Controlled Burn- To Publish
Page 15
Dean caught my arm before I could make it even a foot in the direction of the door, shaking his head no.
I froze, wondering if he’d noticed something I hadn’t, but he only dropped back down to his knee, and slipped my feet into my shoes.
First one foot, followed by the other.
He also had no trouble whatsoever with the latch, the big showoff.
Once both shoes were securely on my feet, he stood, making sure to run his large, rough hands from the bottoms of my ankles, up past my ass, over my hips, stopping at my ribs.
“Ready?” He lifted a brow.
I nodded.
“I think we have plenty enough to go on today. You want to leave?” He sounded almost hopeful.

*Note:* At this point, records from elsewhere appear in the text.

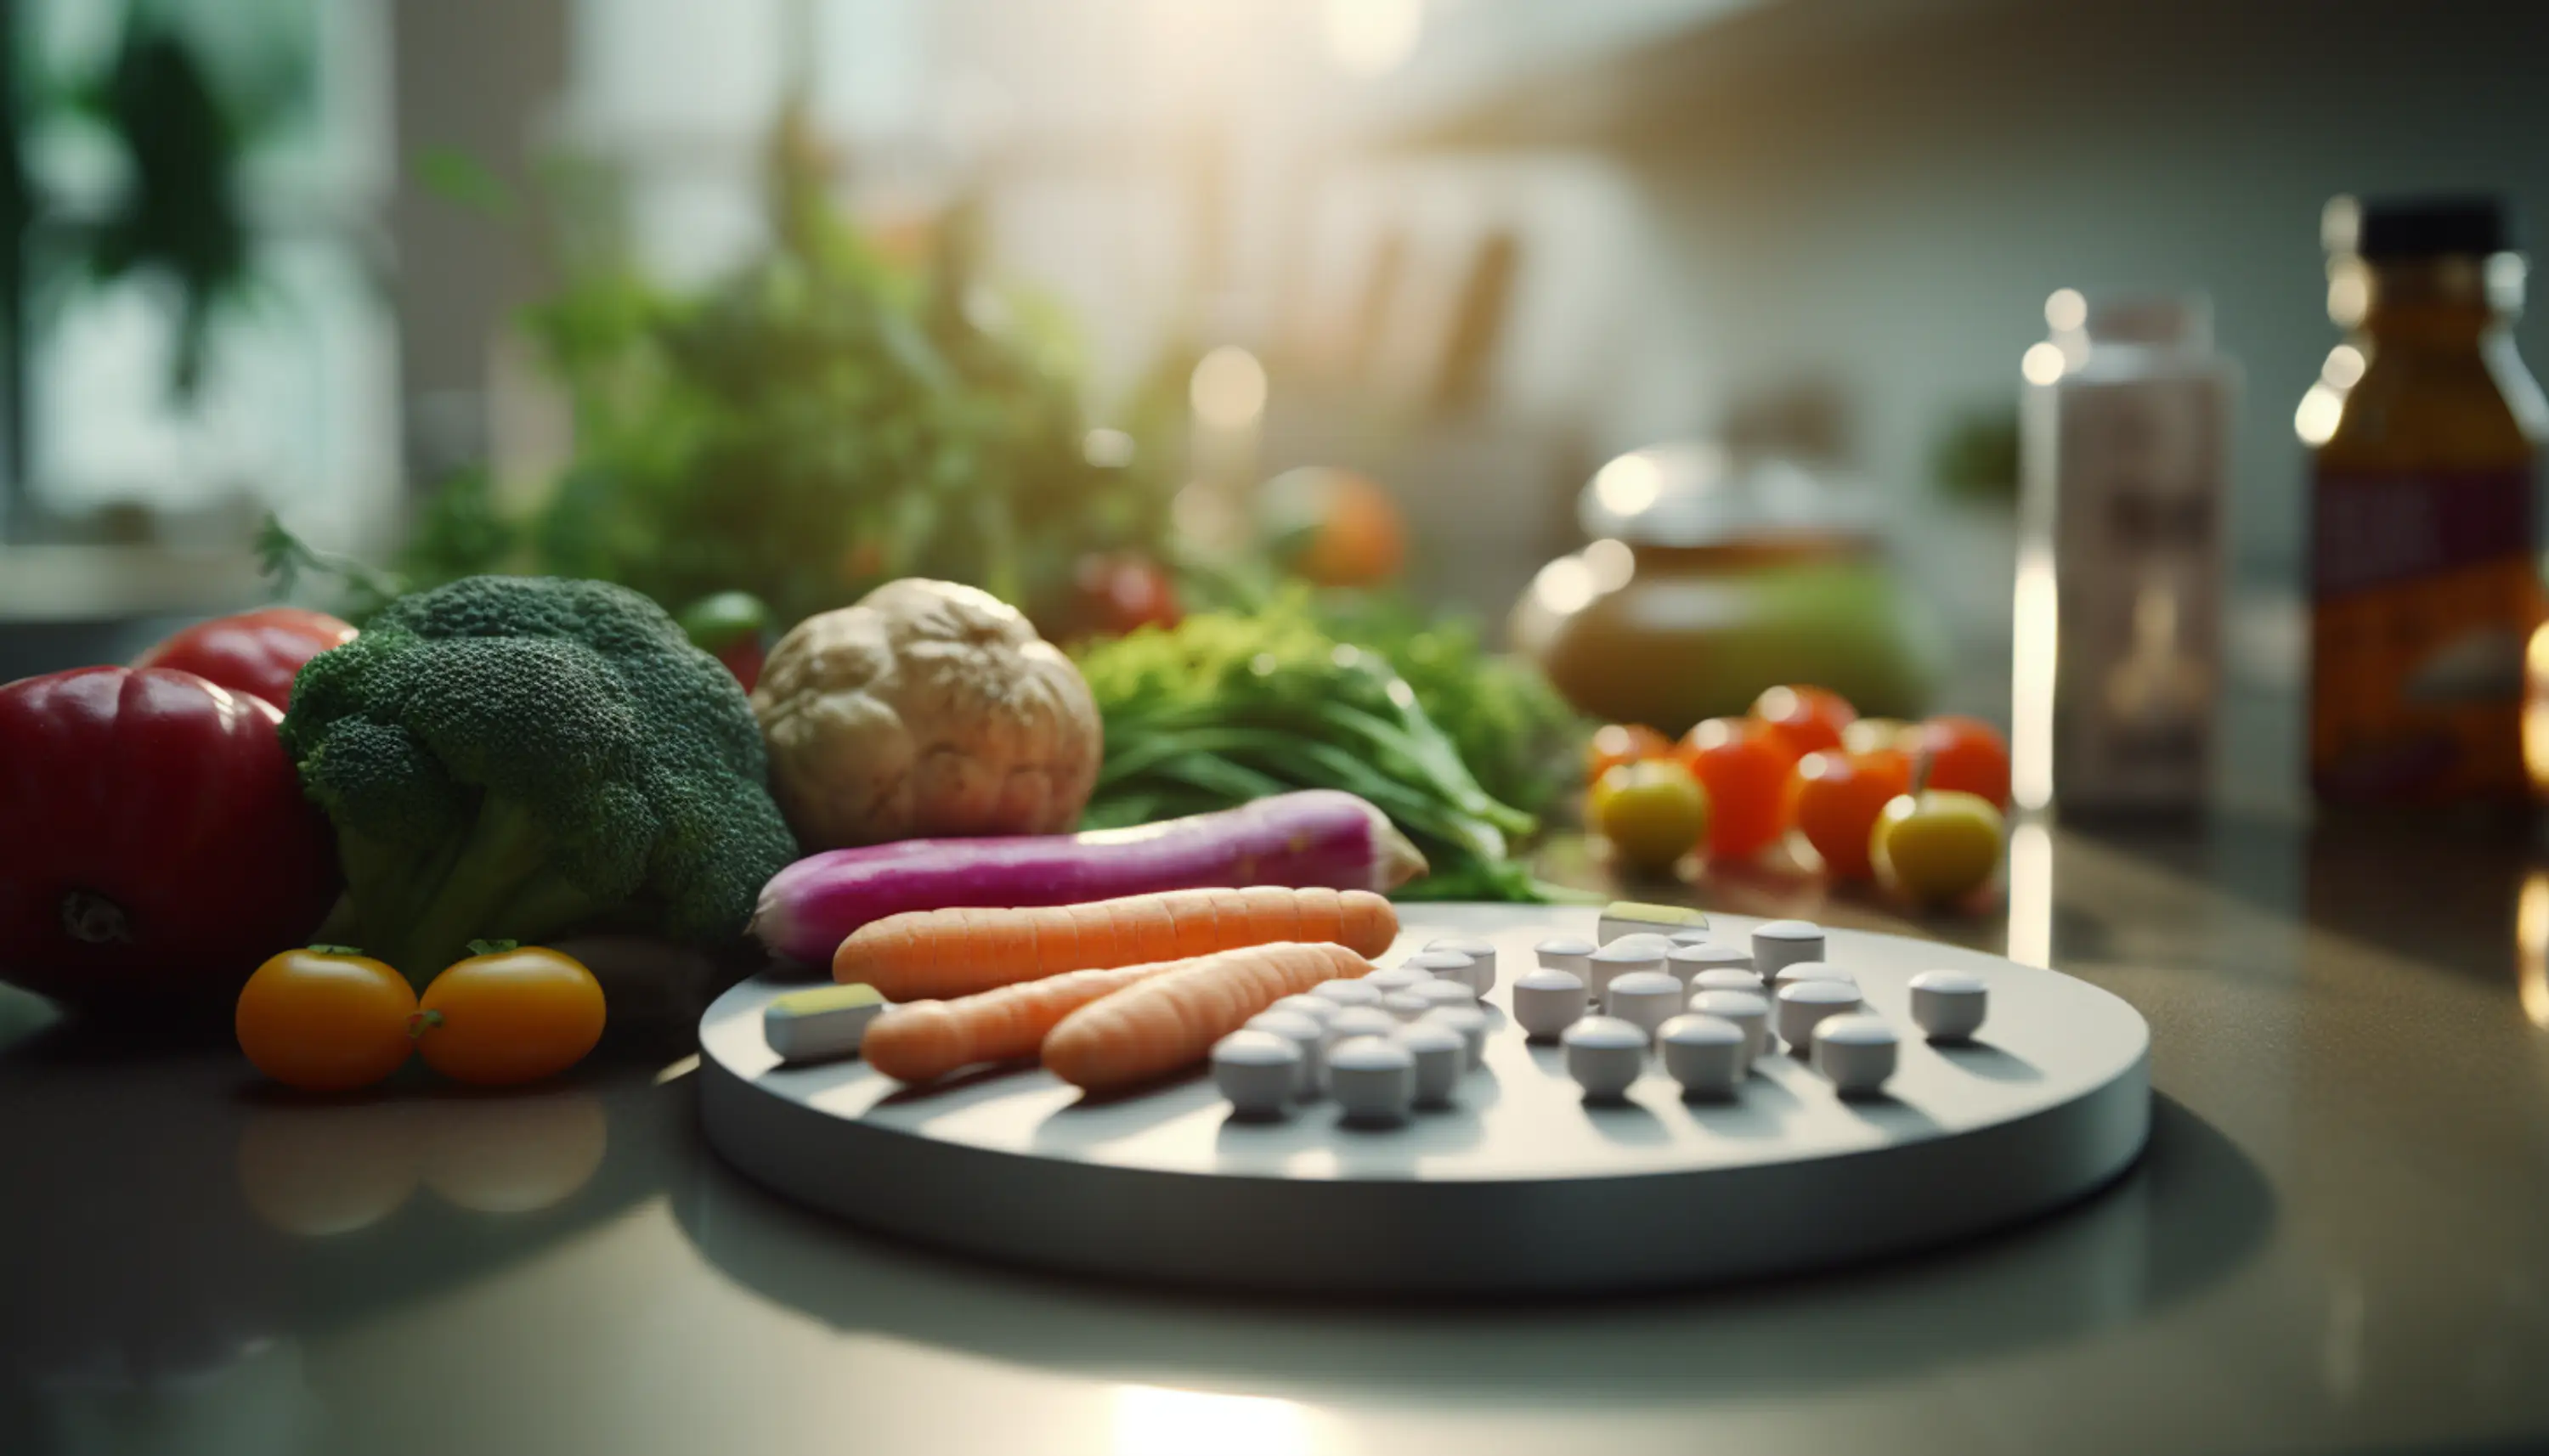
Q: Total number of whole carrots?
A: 3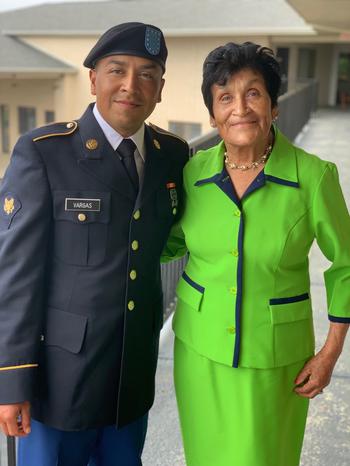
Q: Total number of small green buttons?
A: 4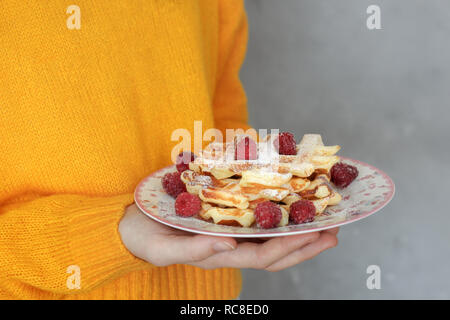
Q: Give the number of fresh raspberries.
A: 8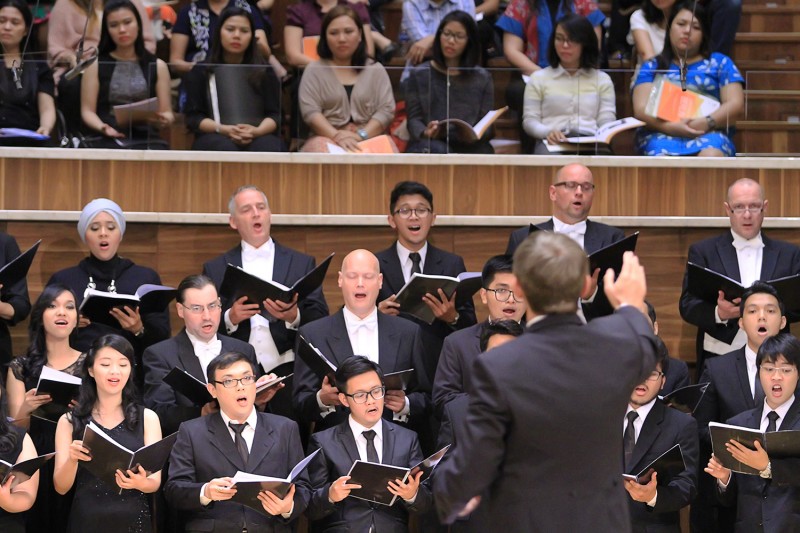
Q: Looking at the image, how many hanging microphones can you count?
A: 3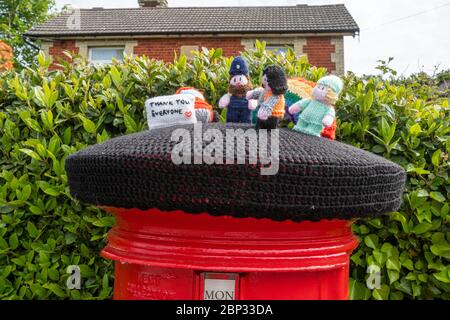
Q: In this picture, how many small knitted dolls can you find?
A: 3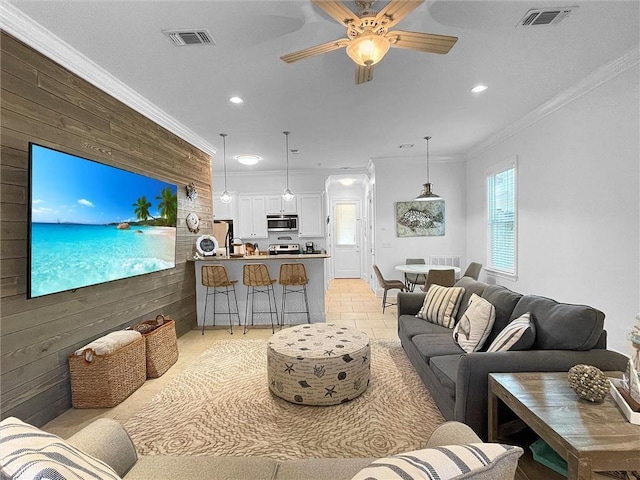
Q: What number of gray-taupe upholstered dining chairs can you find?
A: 4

I nodded my head vigorously.
“Yes, I most certainly want to leave!” I agreed a little bit too excitedly.
A grin tilted up the corner of his mouth.
“We’ll stop by your brother’s on the way home, okay?” He grimaced.
A nod in my direction had him walking to the stall door and sliding the lock to the side.
The door eased open, and Dean dragged me directly out the bathroom door and out into the shadowed hallway.
We were all the way outside, completely ignoring what sounded like Laney’s voice talking about the most popular blah-blah-blah of 2006.
The sound of N’Sync played in the background while she spoke, and despite my best efforts, by the time we were back in Dean’s truck, I was singing the damn song.
He gave me a look that clearly said only one thing, and I laughed at him.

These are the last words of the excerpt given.